• [WORK REQUEST]: Pictures must be left out. Retype exactly the lines from the one containing "Q: Number of slim white linear lights?" through the last line of the records below.
== Segment start ==
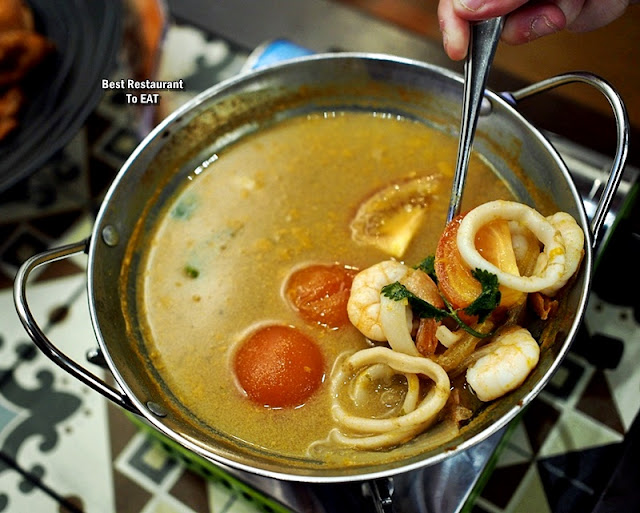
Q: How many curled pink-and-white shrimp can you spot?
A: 3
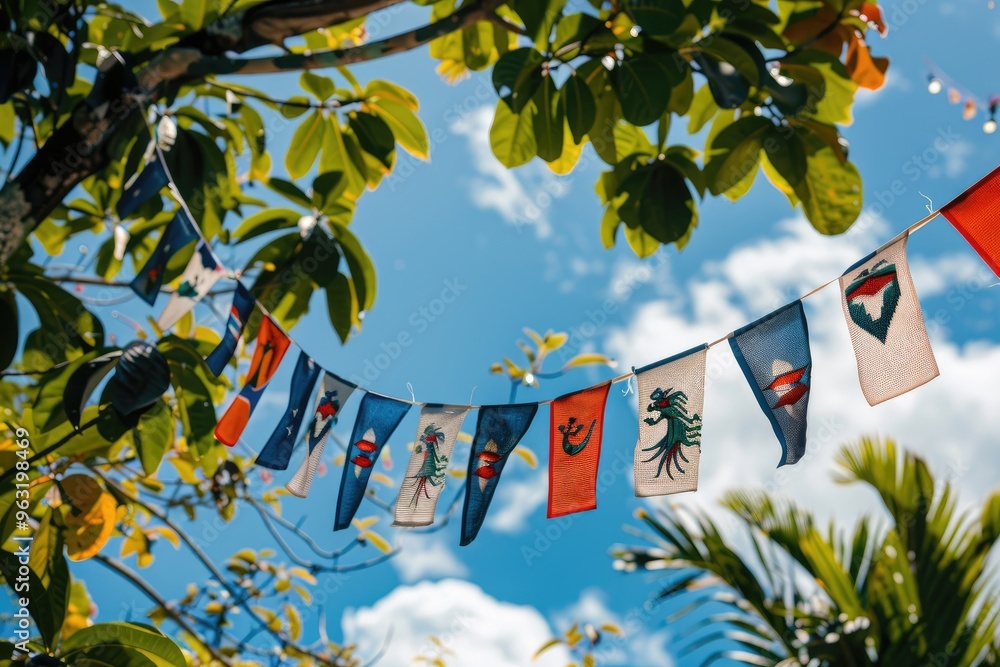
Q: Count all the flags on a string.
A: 15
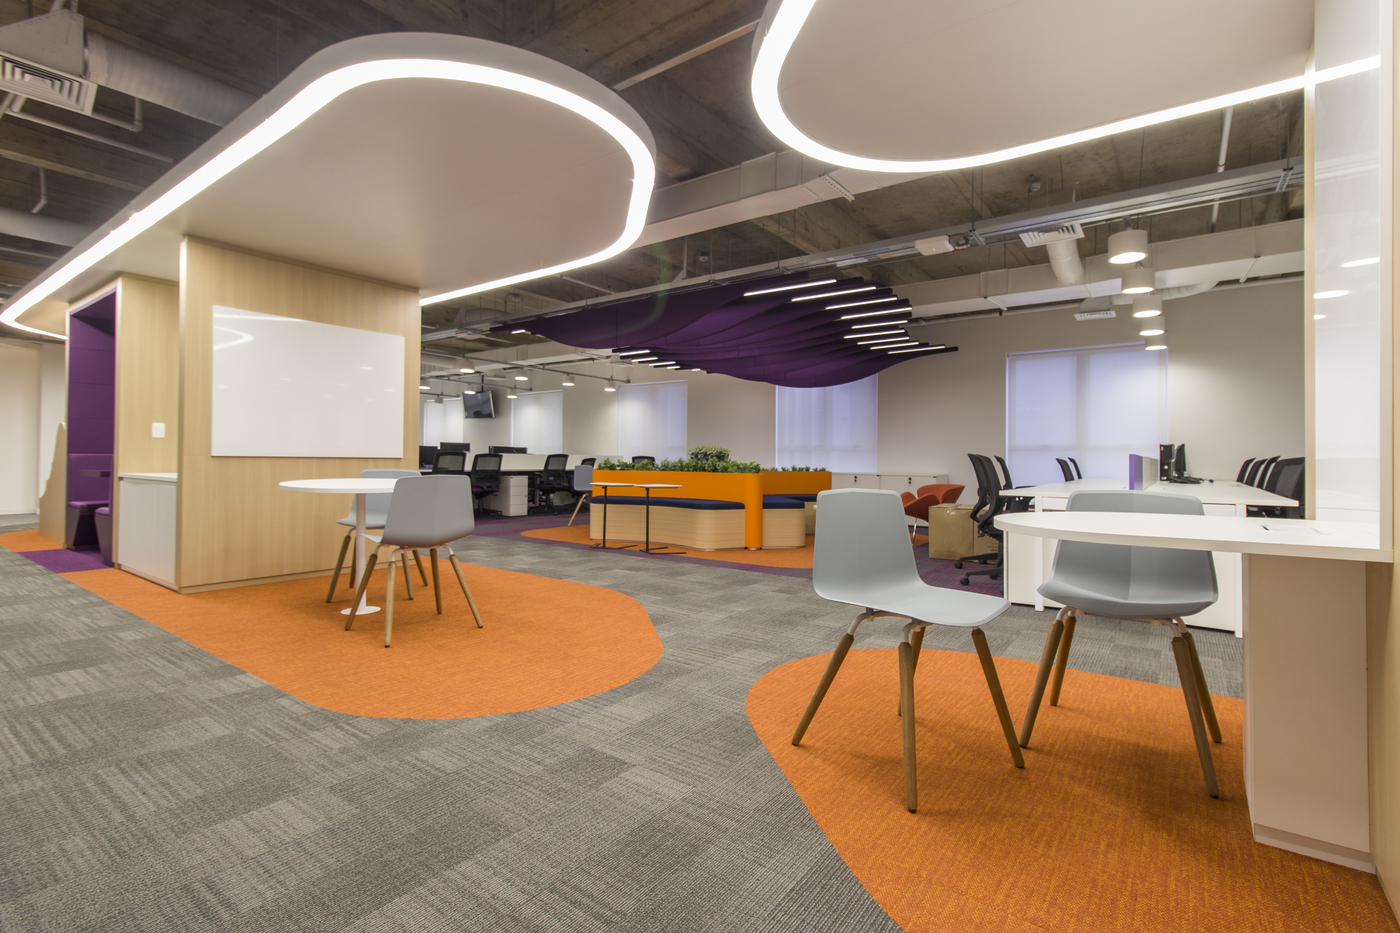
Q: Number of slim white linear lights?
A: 15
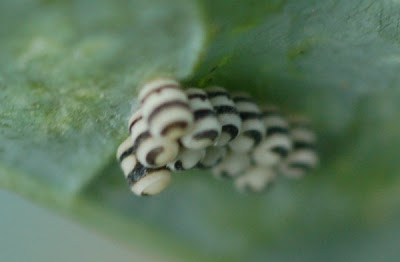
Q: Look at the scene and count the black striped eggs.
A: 12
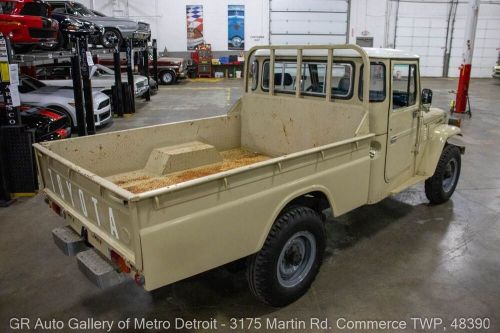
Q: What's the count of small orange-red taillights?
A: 2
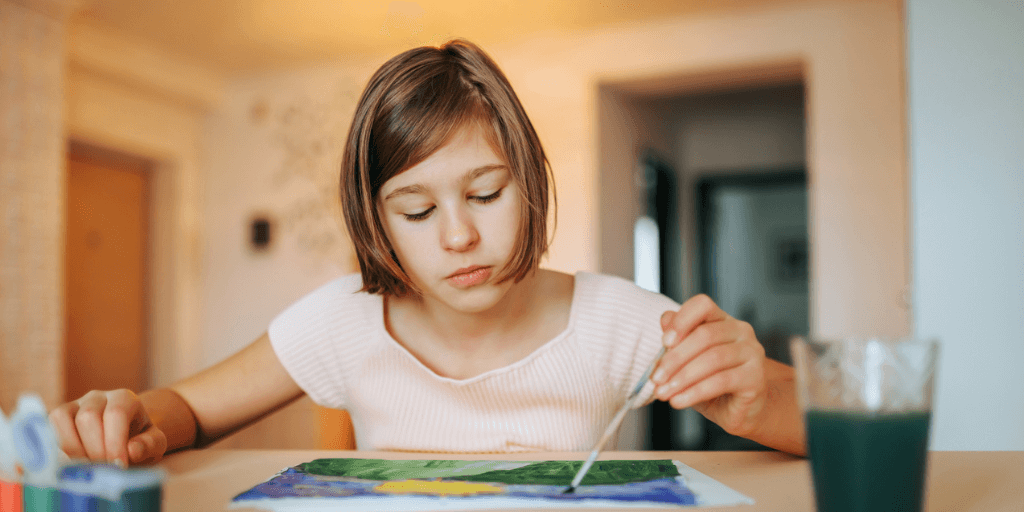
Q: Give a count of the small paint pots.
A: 4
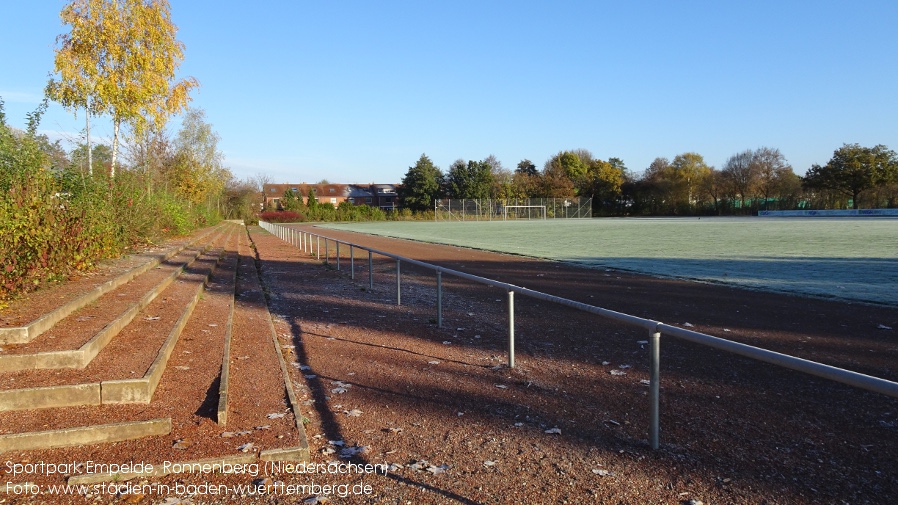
== Segment end ==
• [WRITTEN SOLUTION]:
Q: Number of slim white linear lights?
A: 15
Q: Look at the scene and count the black striped eggs.
A: 12
Q: What's the count of small orange-red taillights?
A: 2
Q: Give a count of the small paint pots.
A: 4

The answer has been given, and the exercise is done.